Pembicara 2 Kontra menanggapi tanggapan Pembicara 1 Pro: Terimakasih saudari


alfi. Dari pernyataan saudari, justru saya menangkap bahwa saudari paham betul
bahwa kita harus berpedoman pada pancasila. Bukan kata "PANCASILA" ,tapi
makna yg ada di dalamnya. Disini kami juga menegaskan berpedoman thpd
pancasila .Kemudian, saudari alfi mengatakan dengan sadar bahwa uu yg
digunakan memiliki kelemahan, jika boleh saya perjelas bahwa kelemahan nya
adalah tidak pro thdp rakyat dlm implementasi pemanfaatan sumber daya laut,
melainkan pro thdp pemodal. Jika saudara sendiri sadar betul terhadap cacat UU
yg dipakai, mengapa anda masih mendukung UU tsb utk digunakan? Bukankah
lebih baik jika kita memperbaiki dahulu UU tsb agar benar2 pro thdp rakyat?
Terimakasih
Kesimpulan diskusi: Berdasarkan hal tersebut sangat penting untuk kita merenung
kembali agar pembangunan kelautan dan perikanan dapat mendukung
terwujudnya negara kepulauan yang tangguh. Artinya bahwa dalam melakukan
pembangunan negara kepulauan perlu adanya keterpaduan antara matra darat, laut
dan udara. Oleh sebab itu berbagai paradigma pembangunan yang
mengesampingkan akan tegaknya negara kepulauan yang kuat perlu dikaji ulang.
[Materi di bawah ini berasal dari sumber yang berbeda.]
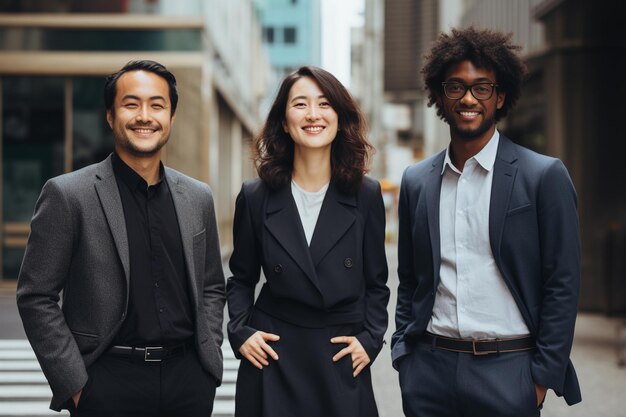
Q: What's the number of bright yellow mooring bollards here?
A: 0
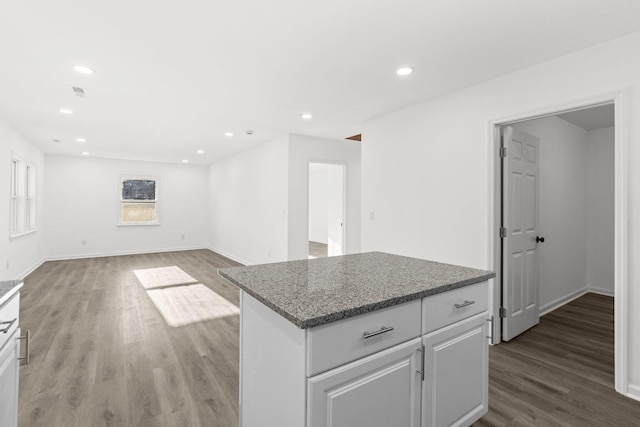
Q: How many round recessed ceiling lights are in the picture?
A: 9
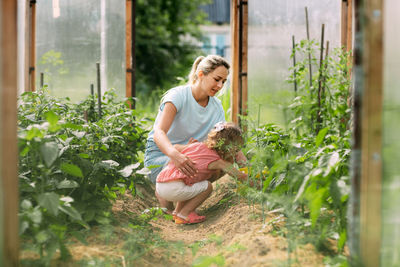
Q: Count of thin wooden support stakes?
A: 7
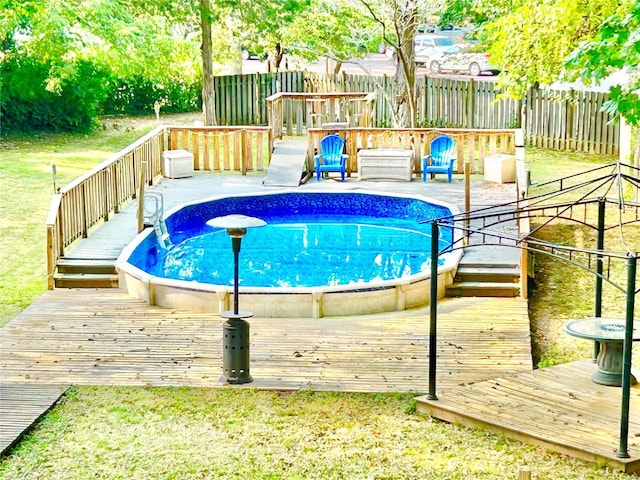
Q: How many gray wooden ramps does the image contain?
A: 1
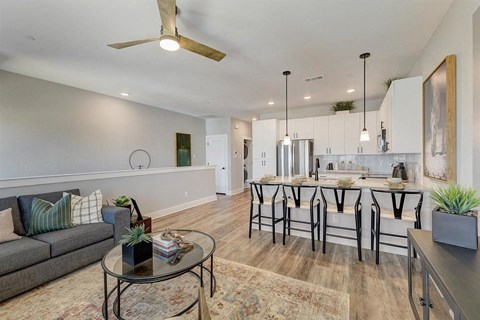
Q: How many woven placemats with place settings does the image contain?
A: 4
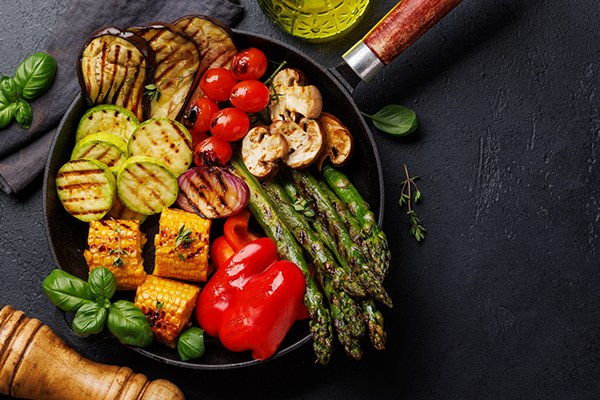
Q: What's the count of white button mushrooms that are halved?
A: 4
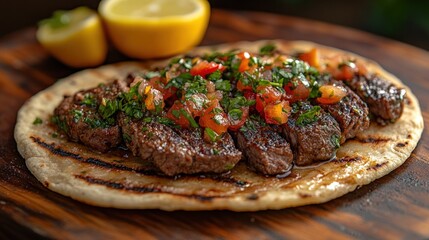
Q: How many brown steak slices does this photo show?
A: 6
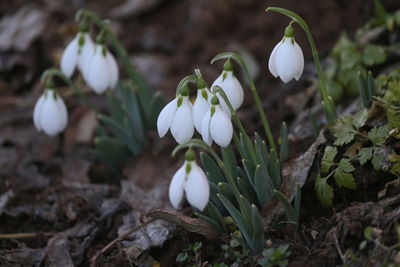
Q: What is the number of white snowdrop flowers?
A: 9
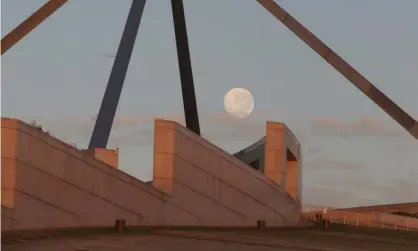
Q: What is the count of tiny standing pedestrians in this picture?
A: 0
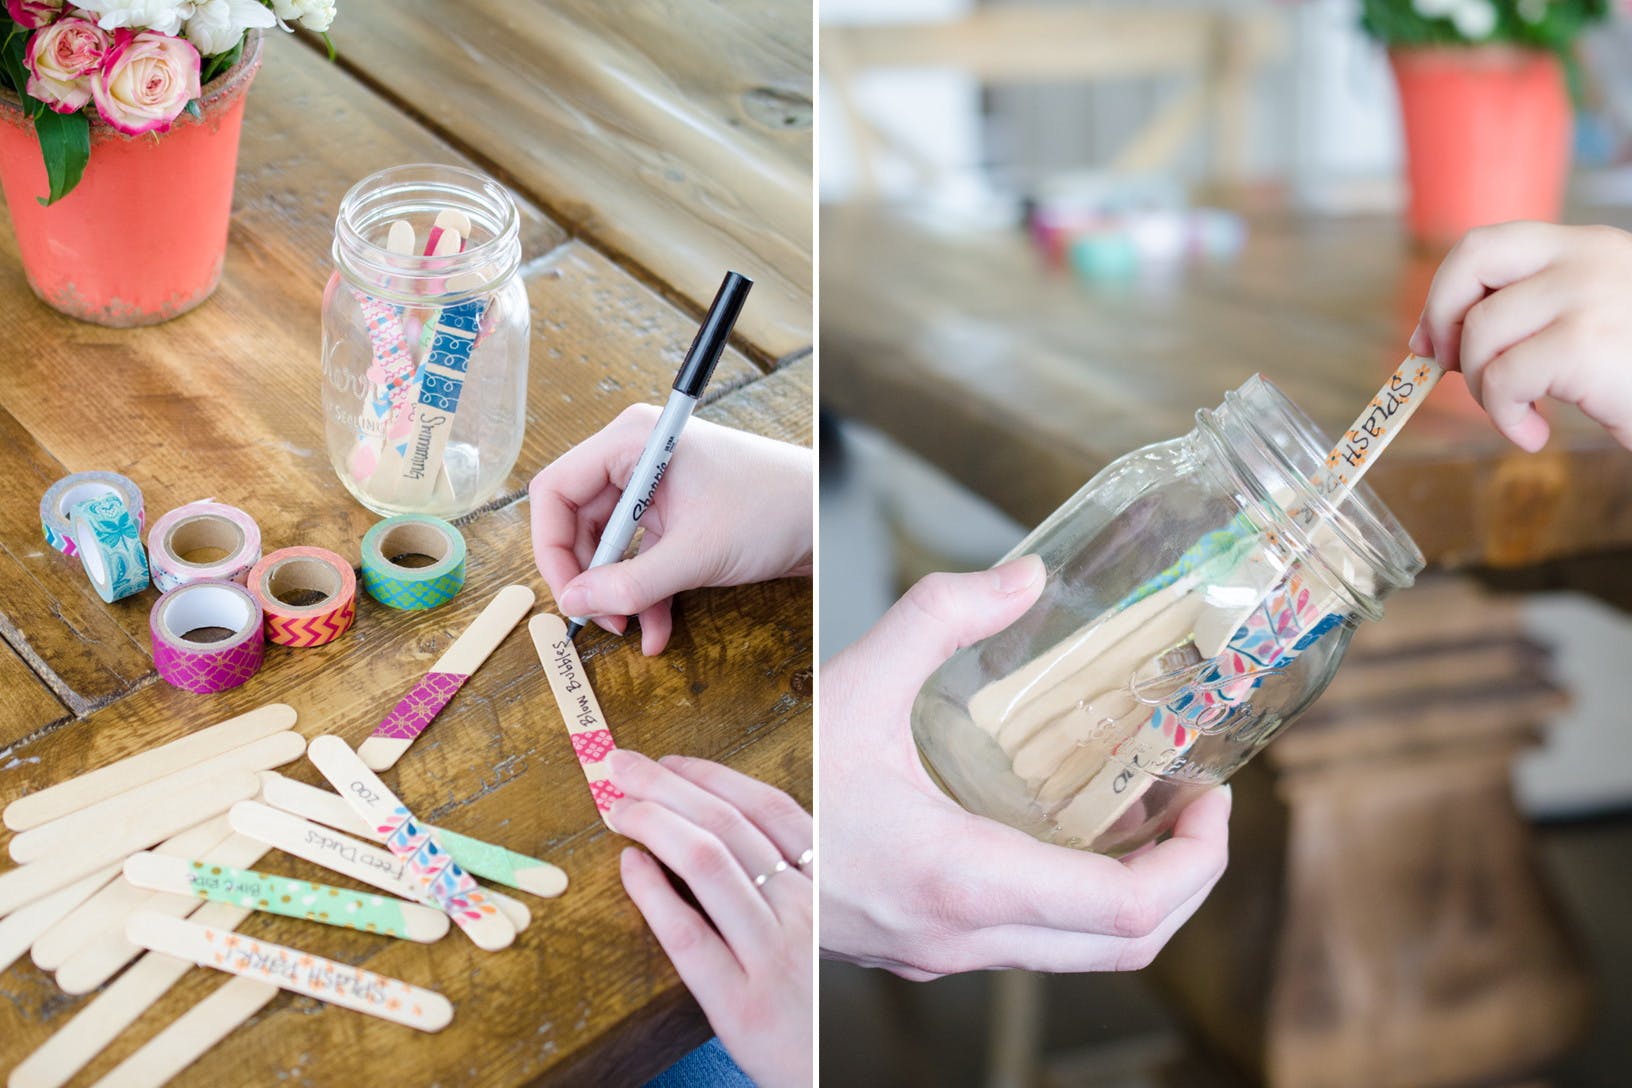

Pemerintah hendaknya tetap konsisten untuk mewujudkan negara Indonesia
sebagai negara kepulauan yang kuat. Berdasarkan hal tersebut guna
mengembalikan semangat pemerintah untuk melestarikan sumberdaya ikan,
kesejahteraan nelayan dan menegakkan kembali prinsip-prinsip negara kepulauan
dalam pembangunan nasional maka saat ini pemerintah perlu melakukan upaya
merevitalisasi negara kepulauan. Tanpa adanya upaya tersebut dikhawatirkan
pembangunan kelautan dan perikanan akan menjadi penghambat untuk
mewujudkan negara kepulauan yang kuat. Selain itu juga dikhawatirkan
pembangunan kelautan nasional akan semakin berpihak kepada para pemodal
besar dan memarginalkan nelayan kecil dan kelestarian sumber daya ikan.